Really inspiring work! I like your approach of empowering the beneficiaries through skill development and generation of economic opportunities. That is the most crucial part of curbing the problem of urban migration. I was wondering whether you keep a record of the progress of each enterprise created in the communities and for how long are you actively engaged with the community during the process of training and opportunity generation, could you throw some light on this?

Regards
Snigdha Jha

Spam
Photo of United for Hope
Team

Hello Snigdha, thank you for your question.
We do not co-create enterprises for individual ownership, rather we as a social enterprise own those enterprises (water, solar, tourism etc) and employ and train local people to work for us and with us. Many of our enterprises require large upfront investment (solar infrastructure, water purification plant, buildings etc) and this can't be handed over to individuals or even an organisation due to the investment involved and the complexity of maintaining the business. Rather we use our own businesses as a base for education, training and dignified work opportunities. However, and in particular with the case of solar energy, being. consumer of our projects, also enables extended social enterprise for the consumer. For example we have many small business customers for our solar solution who are enabled to work at night or simply to have access to energy during their working hours.
I hope this has answered your questions, if not, I am happy to help further.
Best, Tara

Spam
Photo of Krishna kumar
Team

Hi United for Hope team!
I was reading your contribution and really like your holistic approach. I especially appreciate that most of your initiatives are led from the community and, regarding to this, I wanted to ask you which ones are the main challenges to develop successful social enterprises and social businesses in a rural area, where an entrepreneurial scenario is still unknown?
Keep up the great work!

Spam
Photo of United for Hope
Team

Hello Krishna kumar and thank you so much for your comment and your encouragement.
Yes, you pointed out an aspect that is very important to us, as we believe that community based solutions are the only ones that lead to sustainable, long lasting development of the rural populations as well as the only solutions that really empower the people we work with.
Of course we encounter many challenges in our work, the main ones being the lack of basic education of most of the rural population, the lack of business/entrepreneurial skills and the lack of freedom of one of our main targeted group: the women.
To overcome these barriers we made the "education" one of our core pillars, as it acts as a base for the development of each of our programmes.
We run a lot of after school classes for the children of our areas (to allow them to grow in a direction that will allow them to achieve their most ambitious goals) as well as many skills development and vocational courses, which are tailor-made for our beneficiaries and their situation and taught in a language they can understand.
To counteract the lack of freedom of many of the women of our villages, we run a wide variety of women's empowerment activities, ranging from awareness work, self help group, agency training and vocational classes only for women, that are aimed designed around their needs and availability.
I hope that answered your question and with you all the best!
Federica and United for Hope team

Spam
Photo of James Patton
Team

Dear United for Hope 

I really like the governing idea of your program: aiming to curtail the rural-urban flow in India.
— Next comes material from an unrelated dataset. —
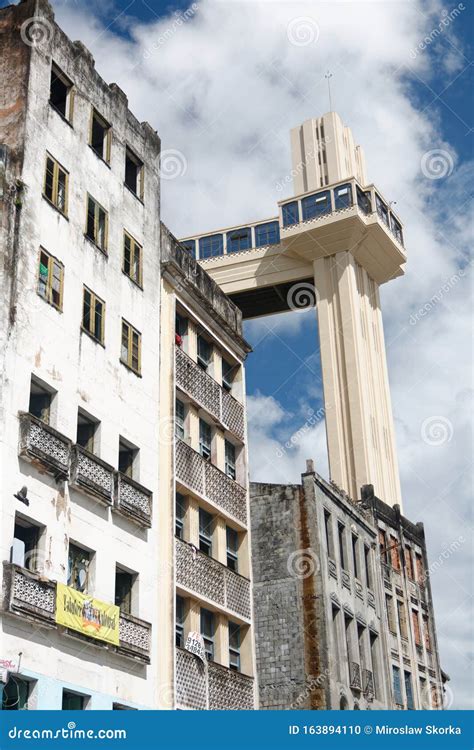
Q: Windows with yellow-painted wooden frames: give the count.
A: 9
As you clearly recognize, urban poverty is more stark and dehumanizing than rural poverty in many ways, particularly with respect to the lack of community. I believe that the crush of people moving into highly stressed urban peripheral areas with low infrastructure, lack of security and high corruption is one of the great crises facing humanity in the coming generation. Once a family leaves a rural setting, as well, it is very difficult to reestablish in a rural area, making the reverse migration from urban areas highly unlikely. I am particularly impressed by the "systems" approach that you take, integrating a range of critical needs into your program. In our own project we have tried to add ownership over the private company that generates electricity through solar, as well as progressive home ownership, which offer two more sources of stability. You inquired into the agro aspect of the project. We would use the sale of electrical power to fund a cooperative agricultural business among the families in the village, based on the local needs and economic opportunities (in Colombia, for example, palm oil, coffee, sugar and other such agro-products command a large market). This determination would be made, however, based on market analysis and engagement with the community members themselves. Like the solar energy production, we would seek to do something at scale, in order to meet higher margins and sustainability which would provide significant stability for the community. Have you considered how to scale your efforts? How is the private sector involved, through charitable giving or is there some return on their investment?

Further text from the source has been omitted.